To Date A Writer

To date a writer

I found redemption in her thighs.

– Ashioya –

I have been out of creative writing for so long I can still hear Mugabe’s ego whispering to me that ‘Only God can remove me from power.’

But in a country where the government demonstrates against the government, the teachers demonstrate against the students and the wife demonstrates against the husband, it is hard to find good things.
I mean Kenyans are known for many things, denial being the apex of our bragging right. And I think I am in denial, my writing skills have gone to the dogs. The only pen I can hold on now is the one that ends with an ‘is’.

I am trying to finish this damn article and go home because it is 2018. I said in 2018 I will push myself to the limit. I keep looking at the word count – damn, it’s just 100 words.
Working in the advertising industry has made me a man who comes short, at work only, so wipe that slapstick grin from your face. Pervert.

Anyway.

I am at work. An expansive office with 2017 Macs and a bevy of hip-throwing, slay-queening, goal-destroying Daughters of Zion
I switch to YouTube and tune in to Khaligraph Jones to see if his fake accent can rub off on me, but the Russians have infiltrated the internet again.

I am stuck with Gabrielle Omollo’s ‘Lunchtime’ hit, God rest his soul in eternal peace, and I can’t believe the level of truth in this song.

So this new intern chic comes and sits next to me.

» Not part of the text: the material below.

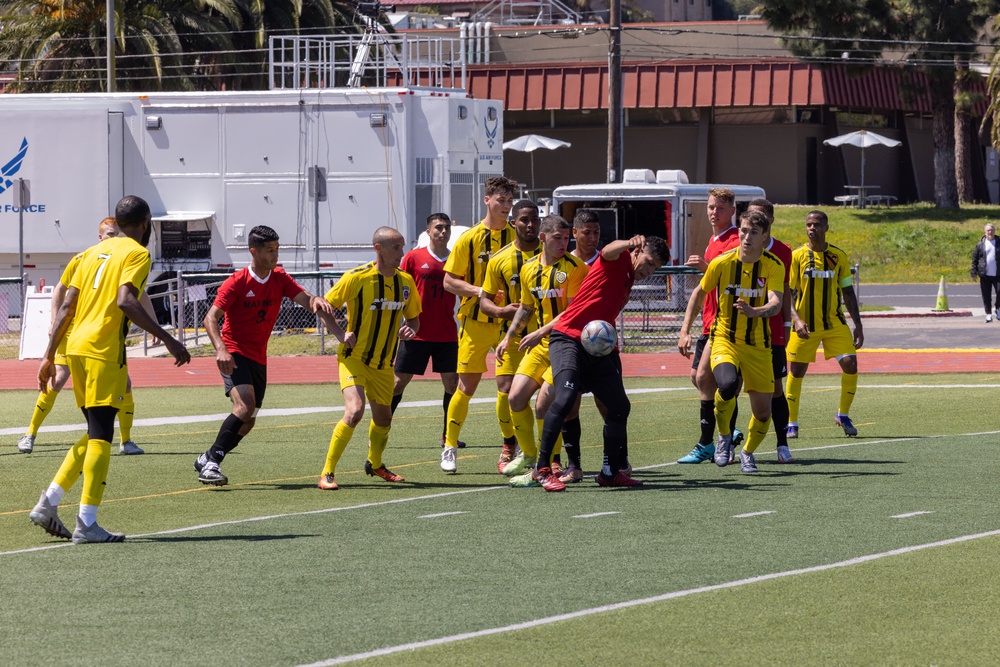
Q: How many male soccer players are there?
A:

An acolyte of sorts, she interests me with her mannerisms. She is not particularly beautiful. I just like her boring nature in particular.
And her name.
All her names are brief and to the point – like her parents were in the morgue, sorry birth room, and they just said name her whatever.

She has no body to die for – but the dye on her hair looks goodish. Her perky breasts do not fill up her H&M blouse, but I can see her ass struggling to free themselves from her tight beige granny pants. Her teeth are mildly white, but her breath smells of a sunny morning at Diani Beach having breakfast under the stars. In a few years’ time, she m,y become one. No, not a star. Someone’s breakfast. Beach?

My boss would not be happy of how I am writing. I am writing to no purpose. This article has no meaning and it is a means of me just ejaculating points. As a matter of facts, this article is as useful as a used condom.

Btw, I have just been alerted that le prezidente Nyakundi is an avid reader of my blog posts lol!
So before all the slay queens jump away from this line of writing, remember that the world is not fair, but it is lovely.
Plus Willis Raburu is working out and now it seems my relationship with people also needs to go to the gym.

This is the holy grail of explicitly. I have tried cleaning up my mind this 2018 to see if my articles can be family friendly – but Ezekiel Mutua won’t read me if his life depended on it.
But in the middle of my angst, I found redemption.

Sometimes I wonder if I’m Cyprian Nyakundi. When I look in the mirror, I wonder: Is it me? Am I Cyprian Nyakundi? But then a chip crumb falls from my hair, and I’m forced to remember that no, I am not Cyprian Nyakundi—I am merely a vast, yawning receptacle of Nyakundi knowledge, like everyone with internet access and a passing interest in Twitter.

I don’t like the suggestive look on this girl’s face. Sure, I don’t mind having lunch with her, but my wallet could give two shits about her. I know her kind.
The sexy-smile-what-are-you-doing-later-tonight kind of smile.
But I know how to deal with her.

I eject my HTC from my picket pockets. Scroll down the contacts.
Aha!

‘Hello Boychild?’

‘Hello. This is Cyprian, is Nyakundi, Boychild Headquarters. For slay queens press 1. For over 27 press 2. For forced meals and bills press 3.’